RedBird-Backed Constellation Buys Into Allstar Financial

Article originally published by The Insurer

As first reported by this publication last year, former Integro CEO Goldstein had teamed up with private equity investment firm RedBird to create a platform to buy-up entities in the US insurance market.

The platform was officially launched earlier this year and is understood to have already concluded several transactions as it targets specialty MGAs, program administrators and wholesalers.

RedBird has been active in the financial institutions space with deals to buy alternative asset management platform Vida Capital and life insurance-focused asset manager Avmont.

Although Constellation has been executing its M&A strategy largely under the radar, sources said that the completed deals represent $900mn+ of premium volume and an estimated $35mn+ of Ebitda.

Constellation is understood to have a flexible approach to the ownership structure in deals which can see it take full or partial stakes in intermediaries.

Although its acquisitions so far are understood to have focused on North America, it has also shown an appetite for potential deals in the UK.

The biggest transaction so far is a deal to take a significant stake in Atlanta-based Allstar Financial, which includes a number of program administrators and MGAs in its stable, including Prime Specialty and Venture Underwriters.

The Insurer revealed last October that Allstar Financial was working with boutique investment banking advisory firm Evercore over a potential sale.

At the time it was reported that the company wrote and placed premium volume in excess of $550mn, with revenues of around $165mn.

Its various program and MGA subsidiaries write a range of segments, with Prime Specialty focused on construction, Venture Underwriters on primary and excess liability, Allstar Transportation writing commercial auto including trucking, and other MGAs specializing in surety, forestry and logging.

The group’s Arkon Special Risk operation is a wholesale broker specializing in commercial general liability, excess liability, property, inland marine, environmental and liquor liability in the Northeast of the US. MGA and wholesaler Allstar Underwriters operates in personal lines, small business solutions, specialty brokerage and commercial auto.

Verticals build and common tech platform

According to sources, Constellation will look to build off its initial acquisitions to add verticals into property, professional liability and other areas as it continues its M&A strategy.

This publication reported last year that Goldstein would look for a first acquisition then use that as a platform to consolidate in the sector.

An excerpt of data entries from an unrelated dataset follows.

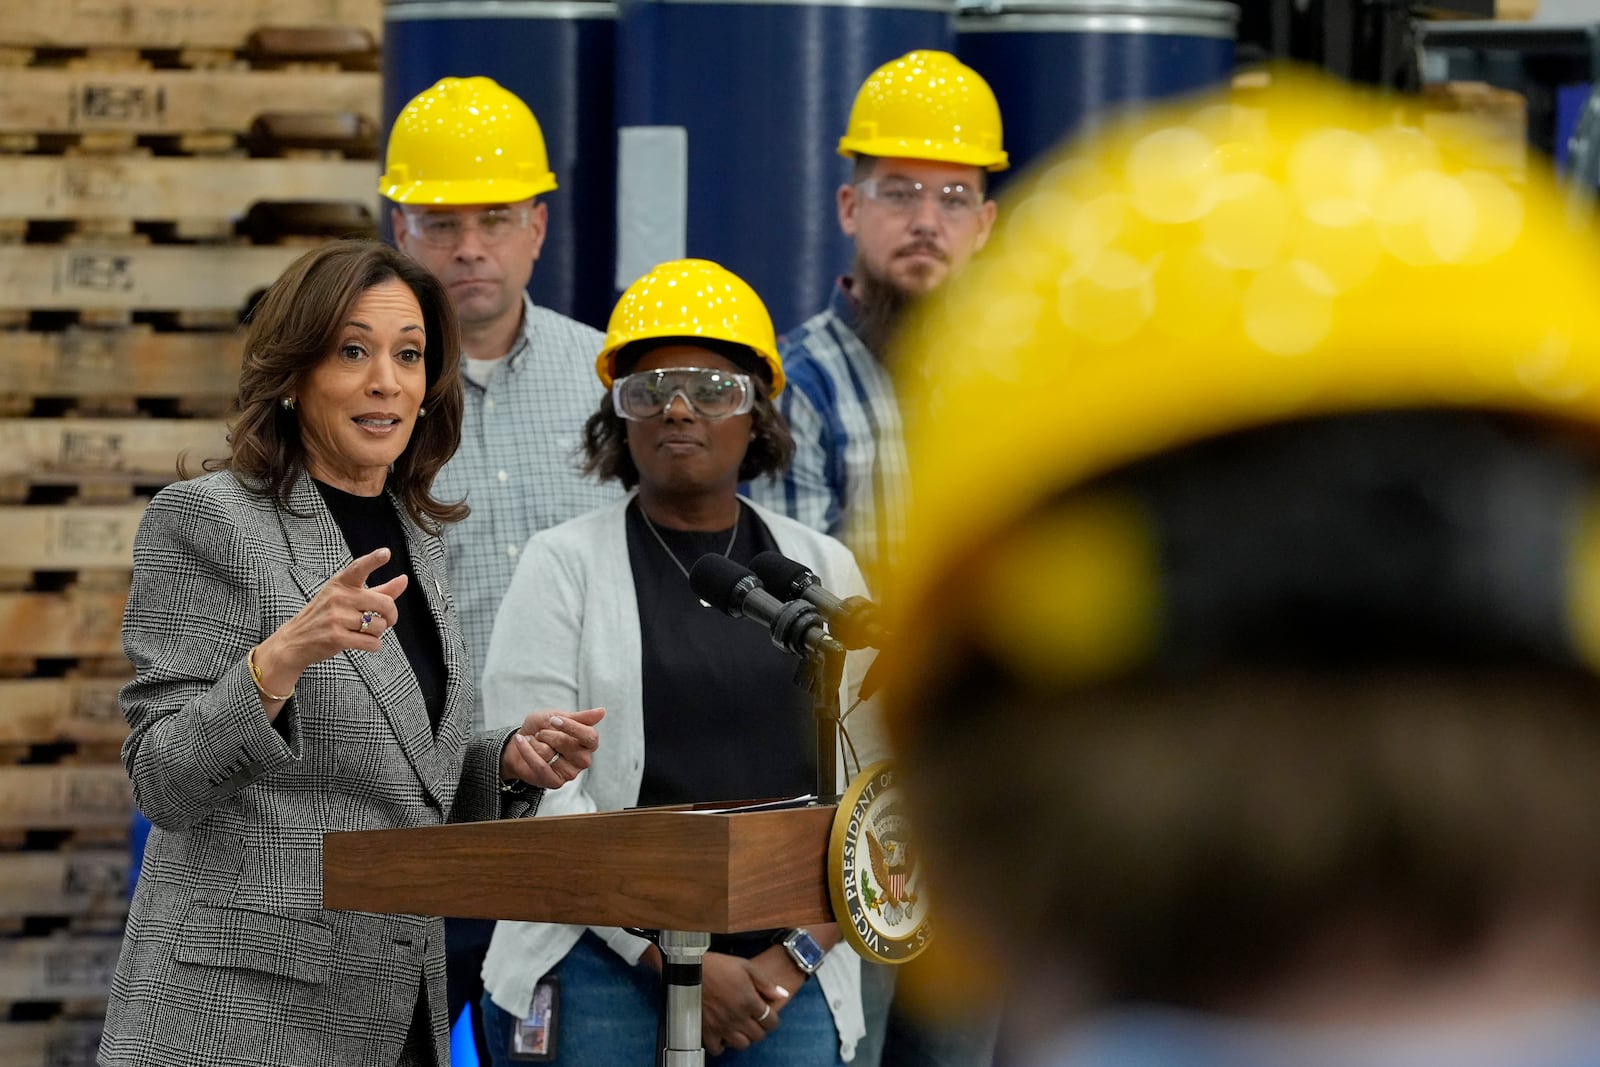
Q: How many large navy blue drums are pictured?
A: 3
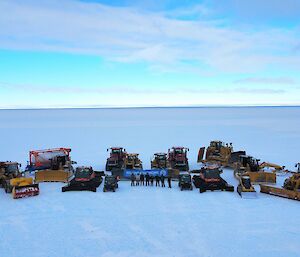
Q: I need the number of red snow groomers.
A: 2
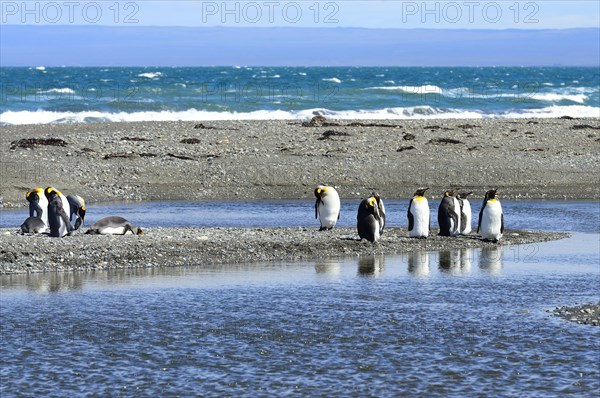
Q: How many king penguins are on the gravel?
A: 12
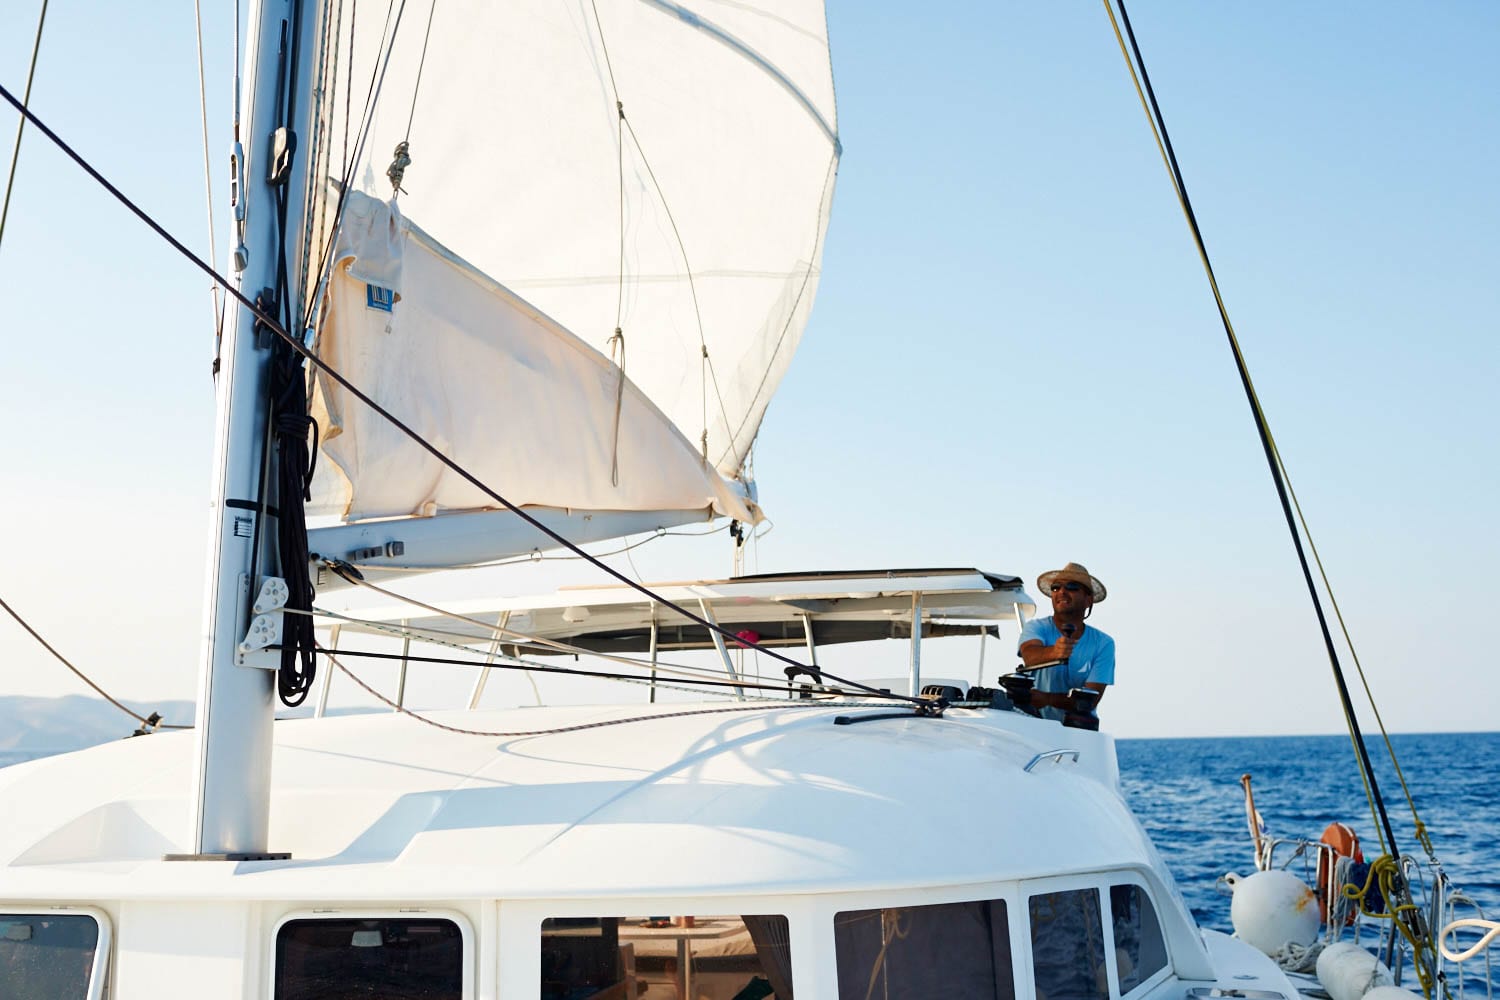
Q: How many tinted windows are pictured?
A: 6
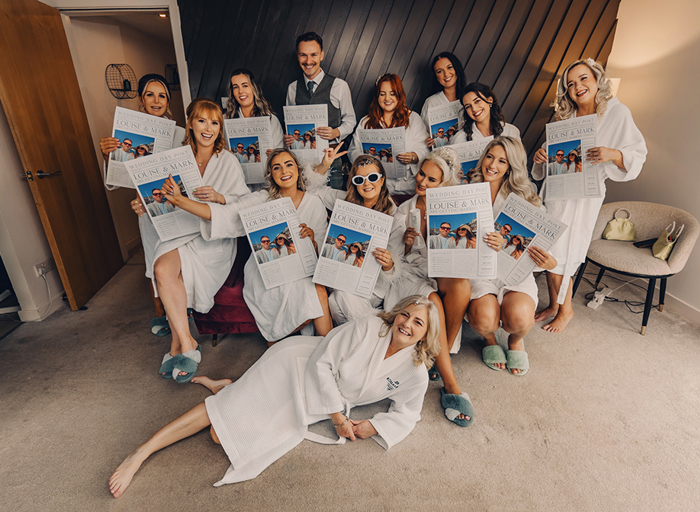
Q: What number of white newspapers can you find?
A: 12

It is thought the start-up will not look to fully integrate the companies it acquires but has been building an integrated common technology platform that MGAs, program administrators and wholesalers will operate from.

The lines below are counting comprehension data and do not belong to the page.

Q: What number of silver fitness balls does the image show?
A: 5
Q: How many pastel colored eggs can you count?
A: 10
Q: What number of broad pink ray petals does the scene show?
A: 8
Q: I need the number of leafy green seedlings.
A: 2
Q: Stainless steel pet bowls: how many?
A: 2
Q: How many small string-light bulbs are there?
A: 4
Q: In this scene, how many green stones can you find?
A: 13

Goldstein has experience of a series of acquisitions in the US and London in his previous role at Integro, which was a New York-based broker with operations on both sides of the Atlantic before it was broken up and sold – largely to EPIC Holdings – in a deal announced late last year.

New York-based RedBird describes itself as a provider of long-term, flexible capital that maximises its ability to build companies and compound value over time in partnership with owners and entrepreneurs.

The firm was founded by former Goldman Sachs partner Gerry Cardinale and has been involved with over $7bn in principal investments in North America.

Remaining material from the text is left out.